:: EXERCISE BRIEF ::
Output the full listing again without altering anything.

:: EXCERPTED DATA ::

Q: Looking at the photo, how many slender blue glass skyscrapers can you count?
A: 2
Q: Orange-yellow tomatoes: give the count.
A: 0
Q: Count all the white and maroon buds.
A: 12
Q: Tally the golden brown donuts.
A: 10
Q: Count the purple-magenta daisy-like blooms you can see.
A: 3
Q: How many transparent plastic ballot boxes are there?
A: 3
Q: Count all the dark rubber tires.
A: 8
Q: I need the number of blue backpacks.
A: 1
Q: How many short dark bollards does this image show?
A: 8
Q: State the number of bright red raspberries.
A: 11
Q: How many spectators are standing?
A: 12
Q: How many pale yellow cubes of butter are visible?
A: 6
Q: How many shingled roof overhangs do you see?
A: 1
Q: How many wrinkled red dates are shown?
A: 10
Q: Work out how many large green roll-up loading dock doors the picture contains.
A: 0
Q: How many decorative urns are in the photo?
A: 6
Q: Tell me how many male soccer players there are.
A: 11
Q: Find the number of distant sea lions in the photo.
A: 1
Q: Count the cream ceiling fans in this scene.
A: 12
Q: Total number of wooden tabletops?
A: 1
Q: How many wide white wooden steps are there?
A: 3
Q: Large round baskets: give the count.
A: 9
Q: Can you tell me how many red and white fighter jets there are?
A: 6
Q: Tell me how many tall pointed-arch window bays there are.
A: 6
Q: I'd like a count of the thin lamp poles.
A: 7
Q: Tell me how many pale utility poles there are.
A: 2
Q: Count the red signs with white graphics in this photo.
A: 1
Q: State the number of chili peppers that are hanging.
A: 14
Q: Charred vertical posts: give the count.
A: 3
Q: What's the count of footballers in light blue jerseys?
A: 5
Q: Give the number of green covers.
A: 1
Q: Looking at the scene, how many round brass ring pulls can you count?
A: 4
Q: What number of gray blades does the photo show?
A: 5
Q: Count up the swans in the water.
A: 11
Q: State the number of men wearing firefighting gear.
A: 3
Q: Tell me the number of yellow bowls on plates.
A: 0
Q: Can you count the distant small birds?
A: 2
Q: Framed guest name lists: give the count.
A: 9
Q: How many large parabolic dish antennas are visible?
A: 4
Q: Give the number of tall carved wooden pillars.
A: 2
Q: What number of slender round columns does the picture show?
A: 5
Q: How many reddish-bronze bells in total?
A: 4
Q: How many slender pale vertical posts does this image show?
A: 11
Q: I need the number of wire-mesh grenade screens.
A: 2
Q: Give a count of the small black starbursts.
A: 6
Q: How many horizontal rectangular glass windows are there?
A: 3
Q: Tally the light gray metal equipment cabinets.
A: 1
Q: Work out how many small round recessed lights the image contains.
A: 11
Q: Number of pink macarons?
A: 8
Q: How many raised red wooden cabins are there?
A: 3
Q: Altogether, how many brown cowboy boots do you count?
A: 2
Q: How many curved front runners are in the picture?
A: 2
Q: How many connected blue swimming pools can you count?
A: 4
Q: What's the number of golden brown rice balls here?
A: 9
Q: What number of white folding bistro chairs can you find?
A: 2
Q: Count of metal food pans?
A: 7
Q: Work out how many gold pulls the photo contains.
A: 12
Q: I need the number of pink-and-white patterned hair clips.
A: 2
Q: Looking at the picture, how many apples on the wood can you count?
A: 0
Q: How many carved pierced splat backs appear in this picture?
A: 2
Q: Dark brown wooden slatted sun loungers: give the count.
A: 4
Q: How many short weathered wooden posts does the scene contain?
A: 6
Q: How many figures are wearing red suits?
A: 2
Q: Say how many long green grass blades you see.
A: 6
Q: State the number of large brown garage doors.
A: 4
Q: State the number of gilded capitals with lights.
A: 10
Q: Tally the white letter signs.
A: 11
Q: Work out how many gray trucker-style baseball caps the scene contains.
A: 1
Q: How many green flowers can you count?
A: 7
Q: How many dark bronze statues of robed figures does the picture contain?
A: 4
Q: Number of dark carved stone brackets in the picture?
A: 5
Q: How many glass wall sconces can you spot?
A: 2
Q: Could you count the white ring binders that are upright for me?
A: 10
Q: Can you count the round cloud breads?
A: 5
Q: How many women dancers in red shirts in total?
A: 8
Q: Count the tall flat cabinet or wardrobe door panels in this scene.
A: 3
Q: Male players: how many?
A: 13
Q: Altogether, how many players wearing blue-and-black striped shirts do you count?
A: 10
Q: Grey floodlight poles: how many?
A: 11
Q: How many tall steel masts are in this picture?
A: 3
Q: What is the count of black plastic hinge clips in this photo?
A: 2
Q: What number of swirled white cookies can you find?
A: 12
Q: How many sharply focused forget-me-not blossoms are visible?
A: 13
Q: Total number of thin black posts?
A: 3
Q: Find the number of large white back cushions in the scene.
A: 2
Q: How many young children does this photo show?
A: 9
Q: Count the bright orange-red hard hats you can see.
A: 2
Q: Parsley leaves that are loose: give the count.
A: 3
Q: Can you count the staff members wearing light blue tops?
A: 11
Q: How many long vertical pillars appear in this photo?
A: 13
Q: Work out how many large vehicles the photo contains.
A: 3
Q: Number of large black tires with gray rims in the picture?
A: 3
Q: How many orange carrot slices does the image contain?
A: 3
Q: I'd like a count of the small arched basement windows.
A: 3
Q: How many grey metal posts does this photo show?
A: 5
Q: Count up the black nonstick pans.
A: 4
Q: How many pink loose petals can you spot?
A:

:: SOLUTION TO THE PROBLEM ::
Q: Looking at the photo, how many slender blue glass skyscrapers can you count?
A: 2
Q: Orange-yellow tomatoes: give the count.
A: 0
Q: Count all the white and maroon buds.
A: 12
Q: Tally the golden brown donuts.
A: 10
Q: Count the purple-magenta daisy-like blooms you can see.
A: 3
Q: How many transparent plastic ballot boxes are there?
A: 3
Q: Count all the dark rubber tires.
A: 8
Q: I need the number of blue backpacks.
A: 1
Q: How many short dark bollards does this image show?
A: 8
Q: State the number of bright red raspberries.
A: 11
Q: How many spectators are standing?
A: 12
Q: How many pale yellow cubes of butter are visible?
A: 6
Q: How many shingled roof overhangs do you see?
A: 1
Q: How many wrinkled red dates are shown?
A: 10
Q: Work out how many large green roll-up loading dock doors the picture contains.
A: 0
Q: How many decorative urns are in the photo?
A: 6
Q: Tell me how many male soccer players there are.
A: 11
Q: Find the number of distant sea lions in the photo.
A: 1
Q: Count the cream ceiling fans in this scene.
A: 12
Q: Total number of wooden tabletops?
A: 1
Q: How many wide white wooden steps are there?
A: 3
Q: Large round baskets: give the count.
A: 9
Q: Can you tell me how many red and white fighter jets there are?
A: 6
Q: Tell me how many tall pointed-arch window bays there are.
A: 6
Q: I'd like a count of the thin lamp poles.
A: 7
Q: Tell me how many pale utility poles there are.
A: 2
Q: Count the red signs with white graphics in this photo.
A: 1
Q: State the number of chili peppers that are hanging.
A: 14
Q: Charred vertical posts: give the count.
A: 3
Q: What's the count of footballers in light blue jerseys?
A: 5
Q: Give the number of green covers.
A: 1
Q: Looking at the scene, how many round brass ring pulls can you count?
A: 4
Q: What number of gray blades does the photo show?
A: 5
Q: Count up the swans in the water.
A: 11
Q: State the number of men wearing firefighting gear.
A: 3
Q: Tell me the number of yellow bowls on plates.
A: 0
Q: Can you count the distant small birds?
A: 2
Q: Framed guest name lists: give the count.
A: 9
Q: How many large parabolic dish antennas are visible?
A: 4
Q: Give the number of tall carved wooden pillars.
A: 2
Q: What number of slender round columns does the picture show?
A: 5
Q: How many reddish-bronze bells in total?
A: 4
Q: How many slender pale vertical posts does this image show?
A: 11
Q: I need the number of wire-mesh grenade screens.
A: 2
Q: Give a count of the small black starbursts.
A: 6
Q: How many horizontal rectangular glass windows are there?
A: 3
Q: Tally the light gray metal equipment cabinets.
A: 1
Q: Work out how many small round recessed lights the image contains.
A: 11
Q: Number of pink macarons?
A: 8
Q: How many raised red wooden cabins are there?
A: 3
Q: Altogether, how many brown cowboy boots do you count?
A: 2
Q: How many curved front runners are in the picture?
A: 2
Q: How many connected blue swimming pools can you count?
A: 4
Q: What's the number of golden brown rice balls here?
A: 9
Q: What number of white folding bistro chairs can you find?
A: 2
Q: Count of metal food pans?
A: 7
Q: Work out how many gold pulls the photo contains.
A: 12
Q: I need the number of pink-and-white patterned hair clips.
A: 2
Q: Looking at the picture, how many apples on the wood can you count?
A: 0
Q: How many carved pierced splat backs appear in this picture?
A: 2
Q: Dark brown wooden slatted sun loungers: give the count.
A: 4
Q: How many short weathered wooden posts does the scene contain?
A: 6
Q: How many figures are wearing red suits?
A: 2
Q: Say how many long green grass blades you see.
A: 6
Q: State the number of large brown garage doors.
A: 4
Q: State the number of gilded capitals with lights.
A: 10
Q: Tally the white letter signs.
A: 11
Q: Work out how many gray trucker-style baseball caps the scene contains.
A: 1
Q: How many green flowers can you count?
A: 7
Q: How many dark bronze statues of robed figures does the picture contain?
A: 4
Q: Number of dark carved stone brackets in the picture?
A: 5
Q: How many glass wall sconces can you spot?
A: 2
Q: Could you count the white ring binders that are upright for me?
A: 10
Q: Can you count the round cloud breads?
A: 5
Q: How many women dancers in red shirts in total?
A: 8
Q: Count the tall flat cabinet or wardrobe door panels in this scene.
A: 3
Q: Male players: how many?
A: 13
Q: Altogether, how many players wearing blue-and-black striped shirts do you count?
A: 10
Q: Grey floodlight poles: how many?
A: 11
Q: How many tall steel masts are in this picture?
A: 3
Q: What is the count of black plastic hinge clips in this photo?
A: 2
Q: What number of swirled white cookies can you find?
A: 12
Q: How many sharply focused forget-me-not blossoms are visible?
A: 13
Q: Total number of thin black posts?
A: 3
Q: Find the number of large white back cushions in the scene.
A: 2
Q: How many young children does this photo show?
A: 9
Q: Count the bright orange-red hard hats you can see.
A: 2
Q: Parsley leaves that are loose: give the count.
A: 3
Q: Can you count the staff members wearing light blue tops?
A: 11
Q: How many long vertical pillars appear in this photo?
A: 13
Q: Work out how many large vehicles the photo contains.
A: 3
Q: Number of large black tires with gray rims in the picture?
A: 3
Q: How many orange carrot slices does the image contain?
A: 3
Q: I'd like a count of the small arched basement windows.
A: 3
Q: How many grey metal posts does this photo show?
A: 5
Q: Count up the black nonstick pans.
A: 4
Q: How many pink loose petals can you spot?
A:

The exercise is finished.